Chinese corporate borrowing will probably exceed that of U.S. companies within the next two years, according to Standard & Poor’s.
Non-financial institutions from the world’s second-largest economy will need $18 trillion of debt during the five years ending 2017, the ratings company said in a report. That’s 34 percent of the $53 trillion in bonds and loans S&P estimates will be sought globally and compares with $13 trillion forecast for U.S. companies.
Chinese and Hong Kong borrowers sold $41.2 billion of U.S. dollar-denominated bonds since December, the busiest start to a year on record, according to data compiled by Bloomberg. Cnooc Ltd., the nation’s biggest offshore energy explorer, raised $4 billion this month with the largest offering out of Asia in a decade, as it looks to replace part of a loan used to acquire Canada’s Nexen Inc.

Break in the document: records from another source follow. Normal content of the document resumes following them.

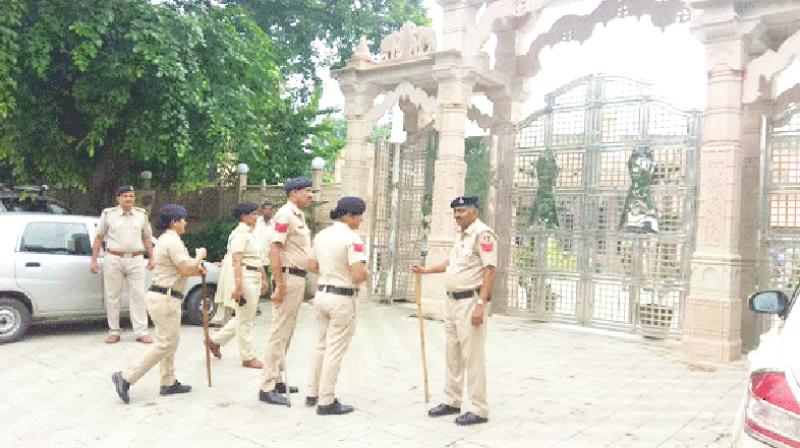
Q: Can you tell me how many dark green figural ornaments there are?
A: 2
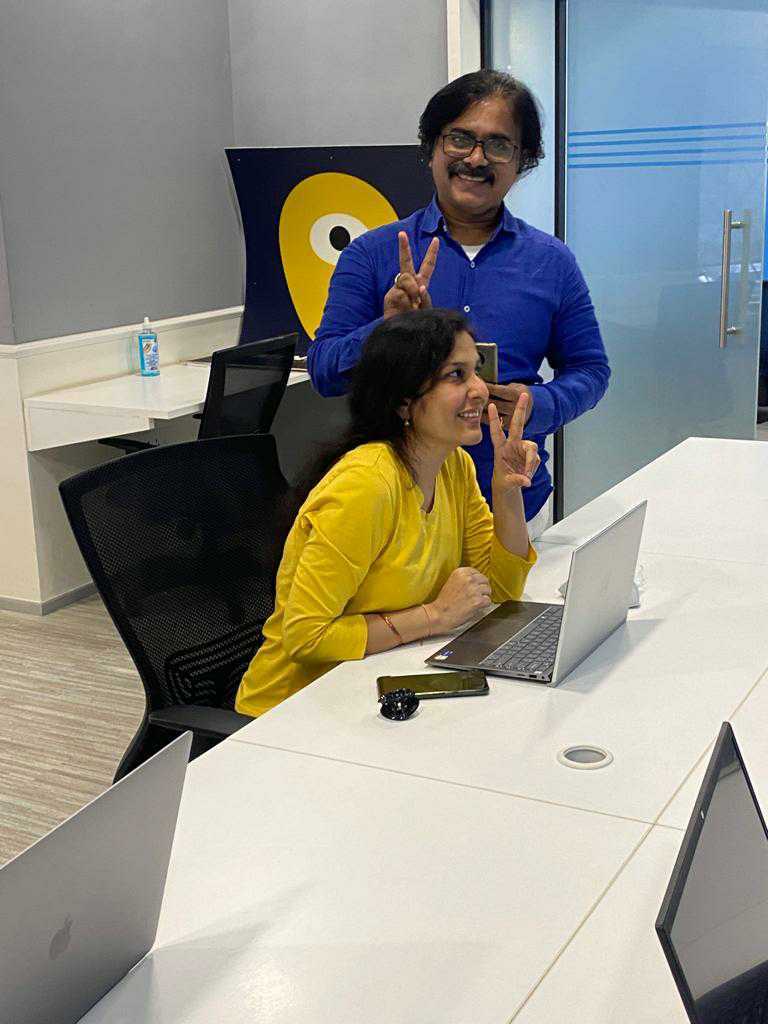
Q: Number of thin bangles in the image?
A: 2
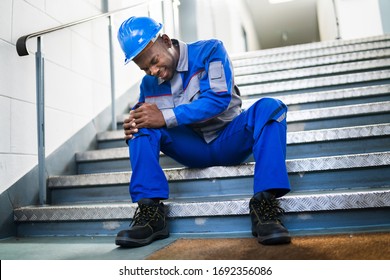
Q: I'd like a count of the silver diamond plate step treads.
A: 10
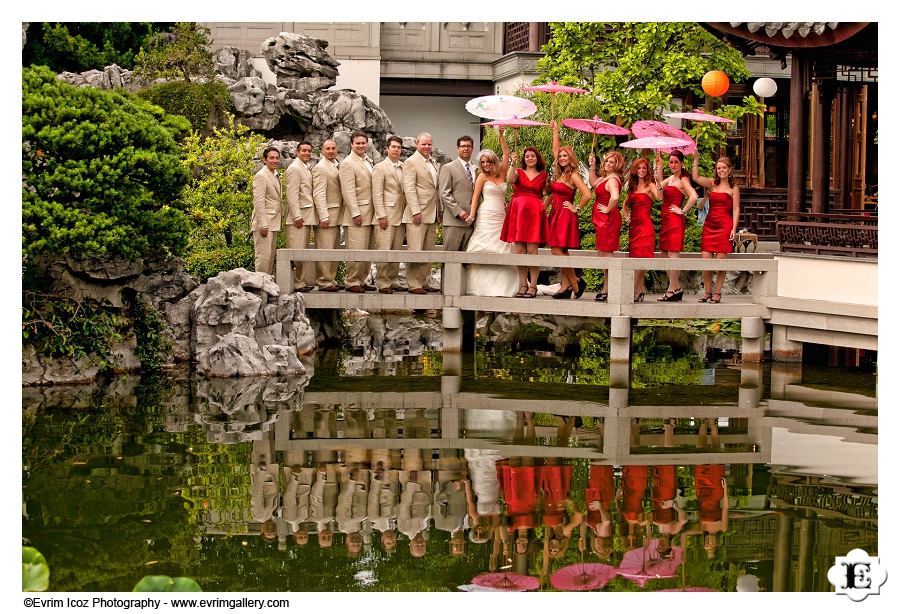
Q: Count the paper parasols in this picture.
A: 7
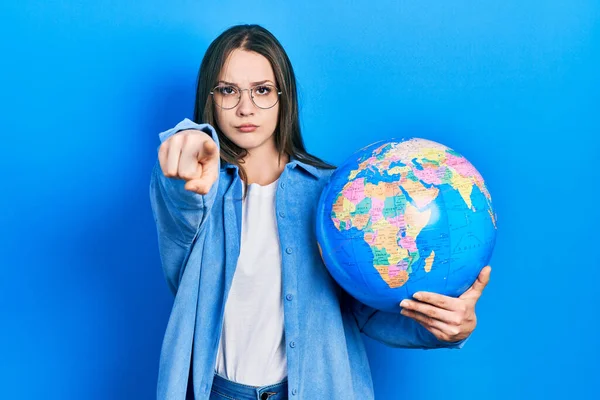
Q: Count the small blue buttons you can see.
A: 6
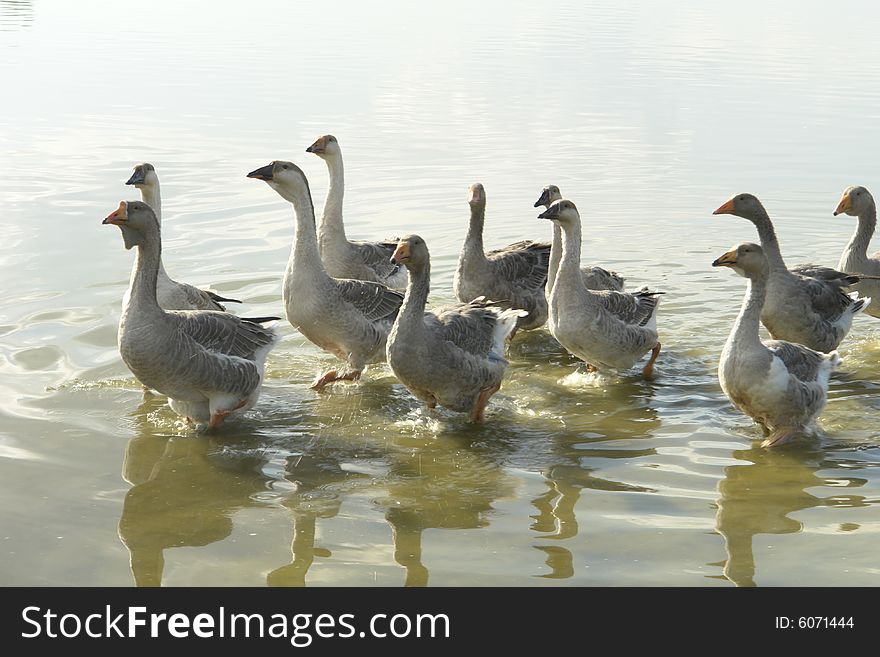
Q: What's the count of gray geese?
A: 11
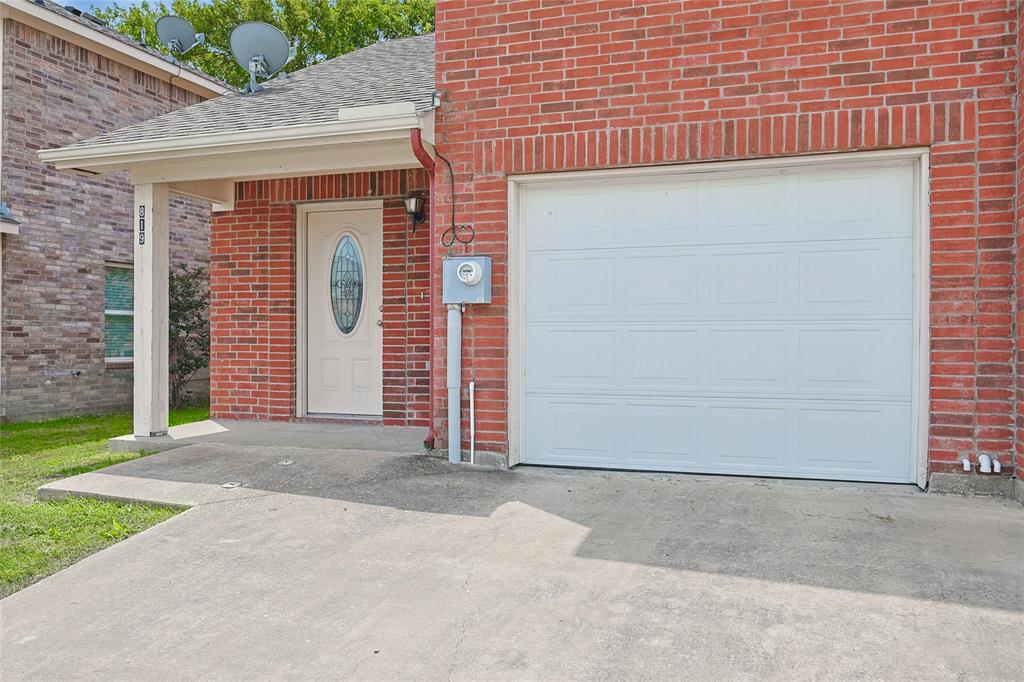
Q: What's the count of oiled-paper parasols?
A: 0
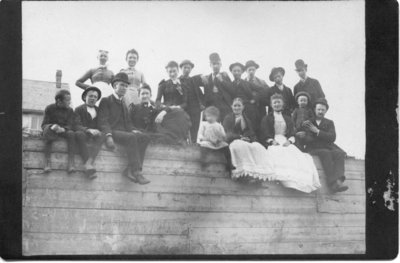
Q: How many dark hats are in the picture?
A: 11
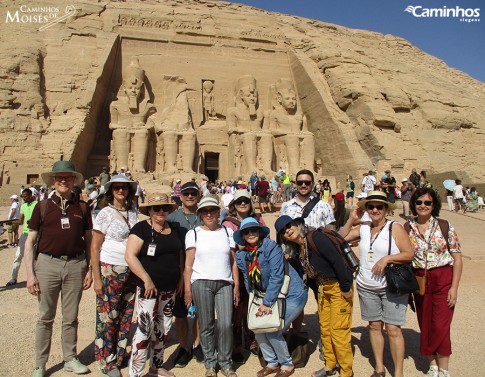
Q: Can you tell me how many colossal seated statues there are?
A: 4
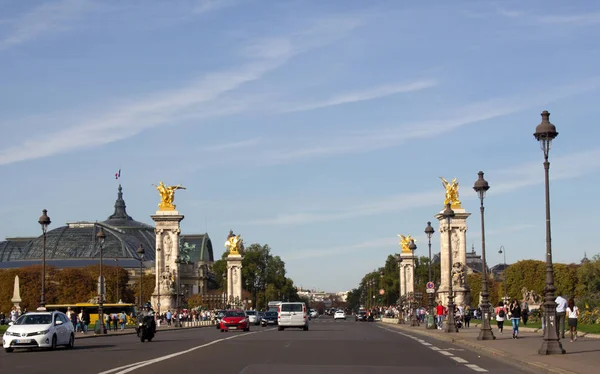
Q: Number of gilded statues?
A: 4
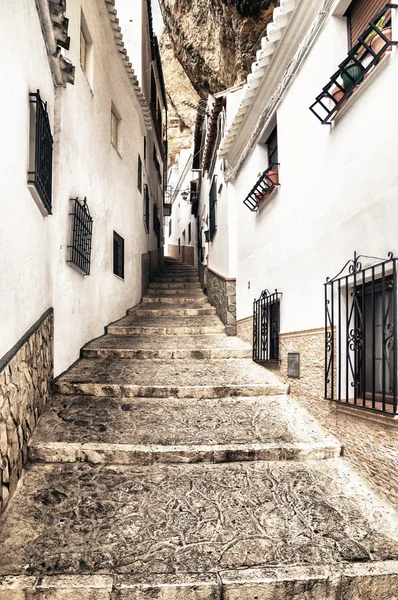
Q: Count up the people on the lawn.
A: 0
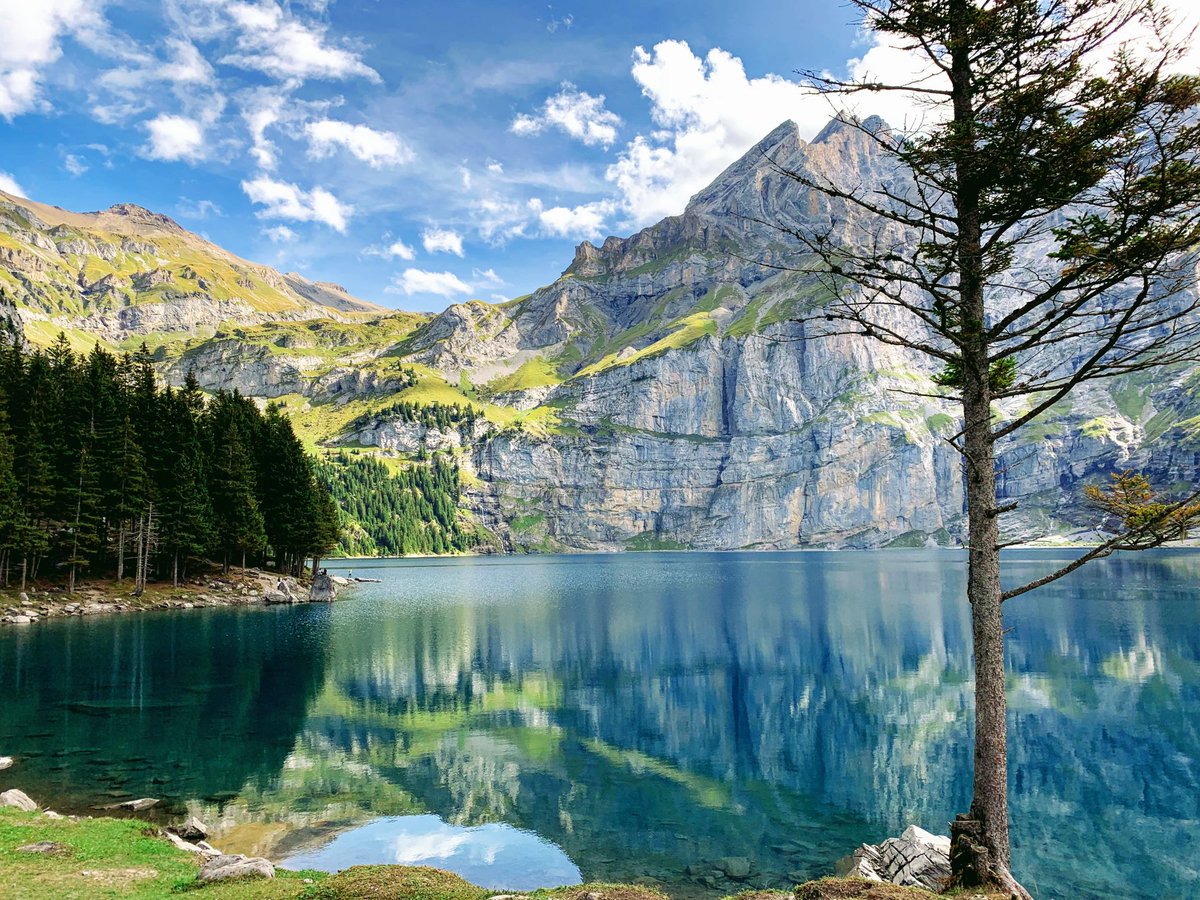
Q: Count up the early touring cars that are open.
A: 0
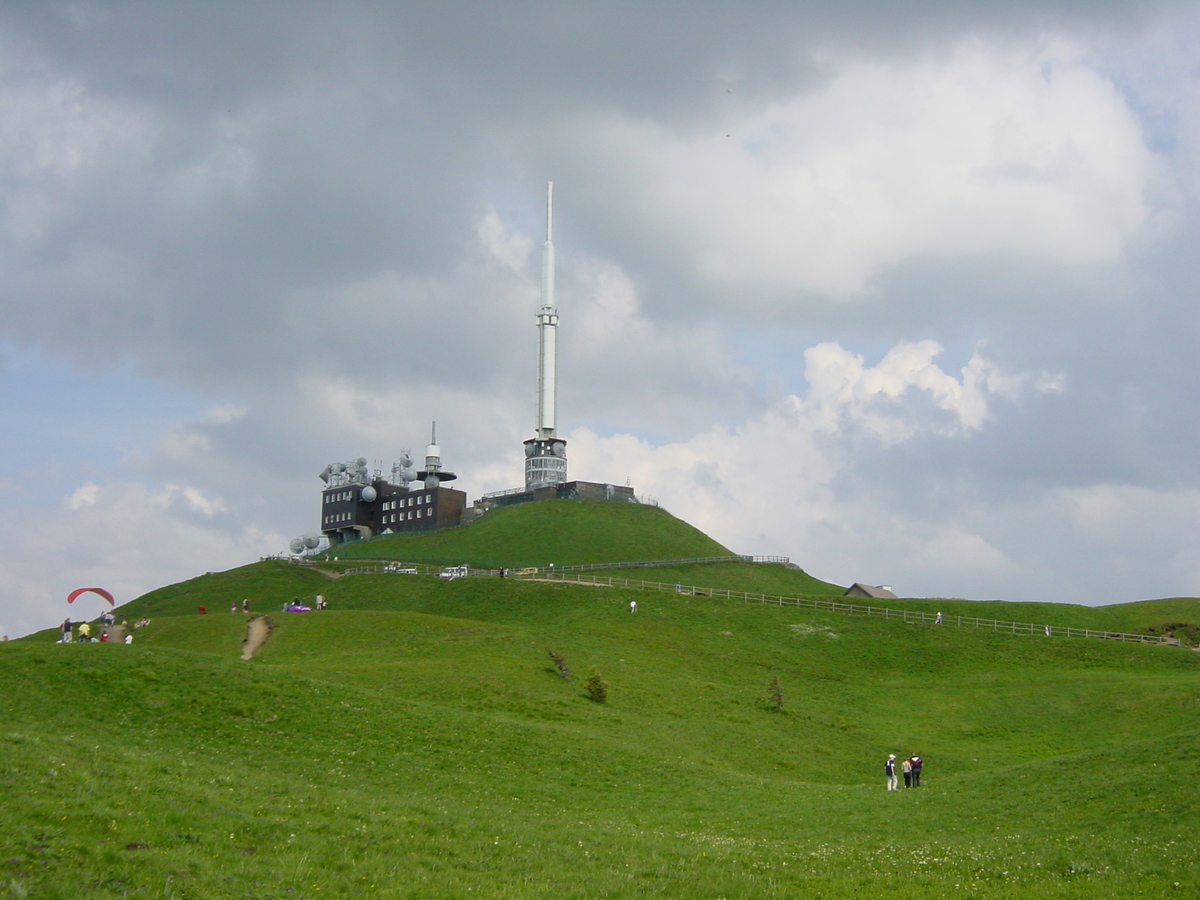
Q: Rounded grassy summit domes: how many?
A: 1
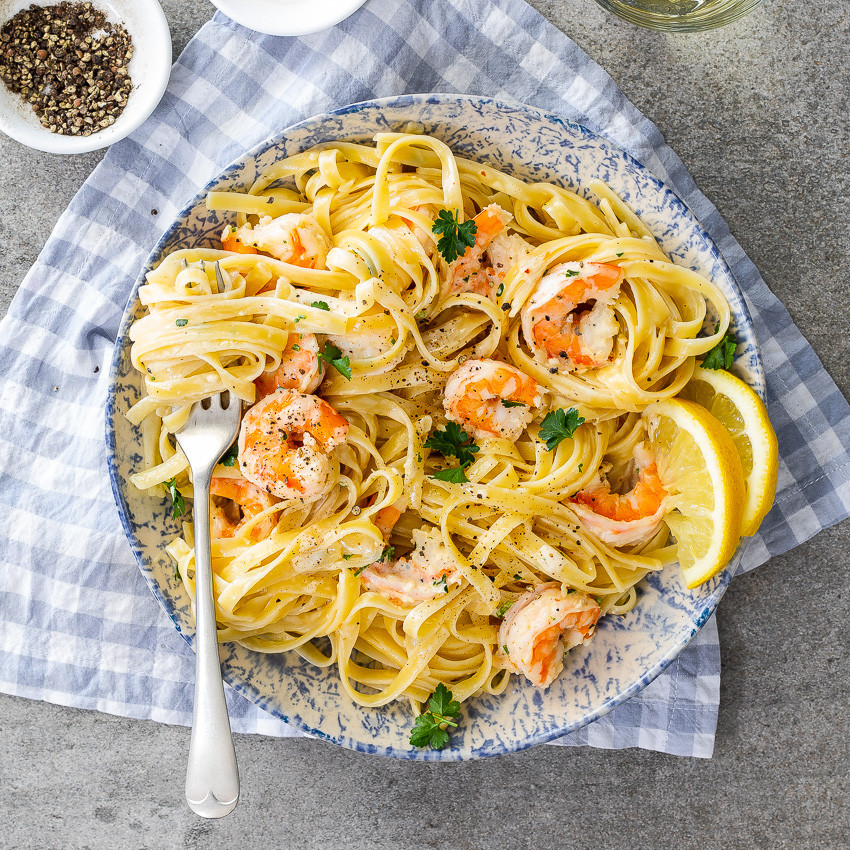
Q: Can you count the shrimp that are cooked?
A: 10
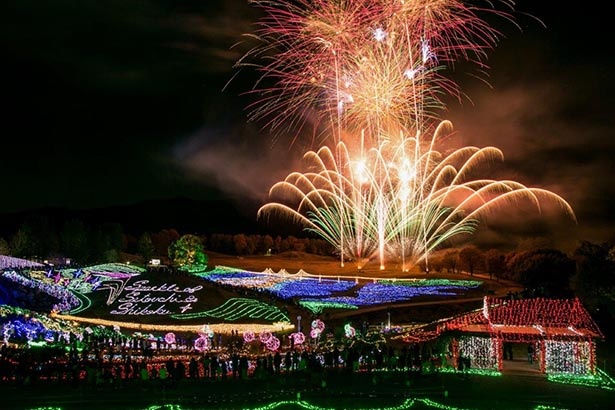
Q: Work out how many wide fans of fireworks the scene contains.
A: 2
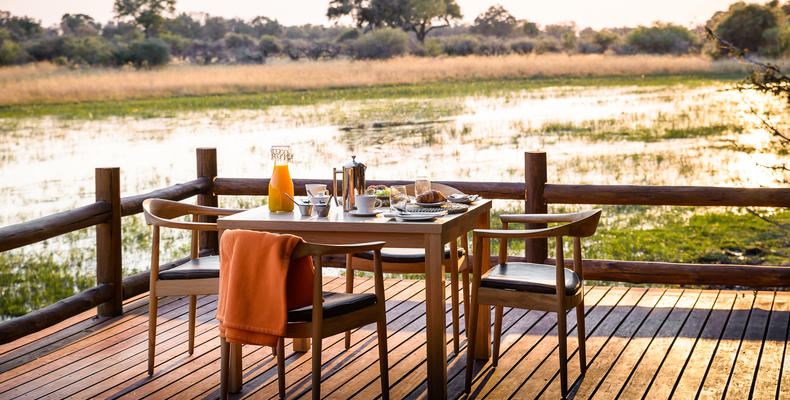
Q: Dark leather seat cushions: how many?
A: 4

“High levels of investment, primarily in manufacturing, real estate, and infrastructure, have supported the country’s strong economic growth rate, particularly over the past five years - and credit is fueling this investment,” S&P said in the report. “While China is now on a lower growth trajectory than in the prior decade, the trajectory is still very high by global standards.”
China’s economic expansion unexpectedly slowed to 7.7 percent last quarter from a year earlier, losing momentum from the 7.9 percent expansion in the previous three months, according to the statistics bureau.
China’s risk of a growth correction is the highest among 32 economies surveyed because the nation’s investments are less productive, S&P wrote in the report. The country’s outstanding corporate debt will overtake that of the U.S. in 2014 if it swells at 1.2 times the pace of nominal gross domestic product growth, or in 2015 if the increase matches GDP, S&P said.
Companies across the Asia-Pacific region will need $27 trillion of debt in the five-year period, borrowers in the euro zone and the U.K. will seek $10 trillion and companies in Latin America will raise $1.4 trillion, according to the report. Banks and bond investors will probably be able to accommodate the debt demands, S&P said.
China will need more than $8 trillion for refinancing during the five years, accounting for half of such needs in the Asia-Pacific region, according to the estimates.
Borrowers from Hong Kong and China have sold seven times more bonds to repay existing debt this year than in the first five months of 2012, data compiled by Bloomberg show.
Bright Food Group Co., which has operations from dairy to wine, this week issued $500 million of securities maturing May 2018, according to data compiled by Bloomberg. The company will use the funds to repay financing for its acquisition of British cereal maker Weetabix Ltd., Moody’s Investors Service said in a report on May 7.